A scientific heroine of mine, Marie Curie, the discoverer of radium, said it well: “Nothing in life is to be feared. It is only to be understood.” Thank you.

Acceptance remarks, 2006 Lasker Awards Ceremony
It is indeed an honor to receive the Lasker Award. Working on telomeres and telomerase over the past 20 years has taken me on a ride though many disciplines in biology, from biochemistry to cellular senescence and aging, to recombination, the DNA damage response, and cancer. Today, we are delving into human genetics and stem cell biology. I have been very fortunate to have the opportunity to participate in these different research communities, to make new friends and collaborators, and to be exposed to new ideas and questions.
The most important lesson I have learned on this ride is that science is inherently a community activity. Ideas are created by thinking about your own experiments in the context of established knowledge and also thinking hard about other people’s experiments. When new ideas emerge they are discussed, critiqued, and modified. Often this process goes on unacknowledged. It is the exchange of ideas with the members of my laboratory that I find most exciting. Good ideas for the next most interesting experiments can come from many places; in my lab they almost always come from the students and postdocs who work with me. This lesson — that science is a community activity — is one of the most rewarding that I have learned.
I am grateful for the opportunity this award presents me to give back to the scientific community, by advocating the importance of fundamental, curiosity-driven research. The true value of high-profile awards is that it gives one the chance to explain publicly the nature of the scientific process and the importance of basic, non-applied work. Telomerase beautifully illustrates that you never know where medically relevant discoveries might come from. From studying Tetrahymena and yeast, we learn about cancer and stem cells. It has been a thrilling 20-year ride, I cannot wait to see where telomeres and telomerase will lead us in the next 20 years.

Acceptance remarks, 2006 Lasker Awards Ceremony
I would like to express my gratitude to the Lasker Foundation, and to Joe Goldstein and the other members of the jury, for this Award.
I am particularly happy to be recognized for my work on telomeres for several reasons — for one, the work was done so long ago that it has sometimes seemed to me to be almost forgotten. I am grateful to the jury for digging so deeply into the history of this field! Since then, I’ve worked in several rather different areas, but the experiment that Liz and I collaborated on, putting Tetrahymena telomeres into yeast, has always been one of my favorites.
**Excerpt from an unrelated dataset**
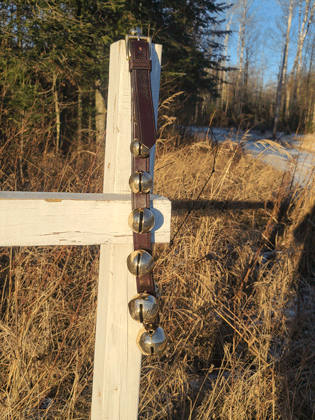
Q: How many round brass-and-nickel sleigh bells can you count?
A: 6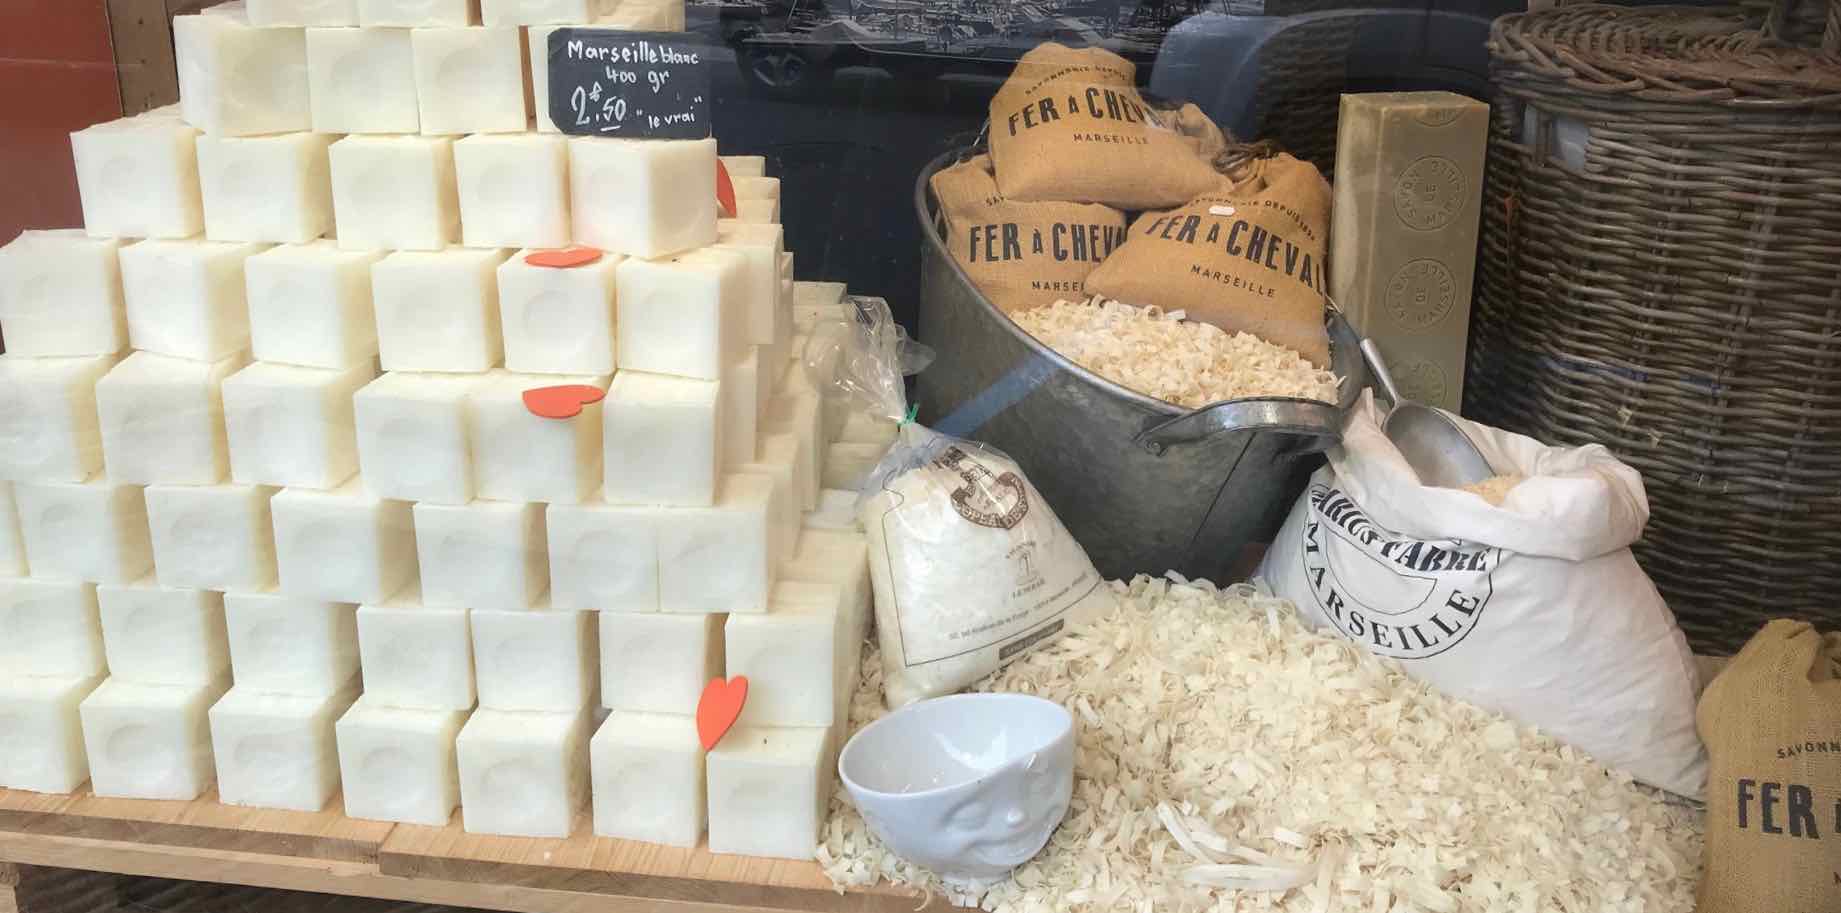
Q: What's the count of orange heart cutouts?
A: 4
I still remember discussing the idea with Liz at a Gordon Conference, and then the excitement when it actually worked and all of a sudden the door was opened to a whole series of new possibilities. To me, this experiment illustrates perfectly the value of talking to people who work in very different fields, the value of collaboration, and the value of, every now and then, putting a little money and effort into high risk, high payoff experiments.
It is a particular delight to be sharing this Award with Liz Blackburn, my collaborator from so long ago, and with Carol Greider, Liz’s former student who has done so much to develop the biochemistry of telomerase. When we did our work 20, 25 years ago, none of us could have anticipated the significance of the molecular biology of telomeres to aging and cancer. Our work was purely curiosity-driven basic science, and the biomedical significance emerged only later. I thank the Lasker Foundation once again for this recognition of our early work, and for their continued public support of basic research.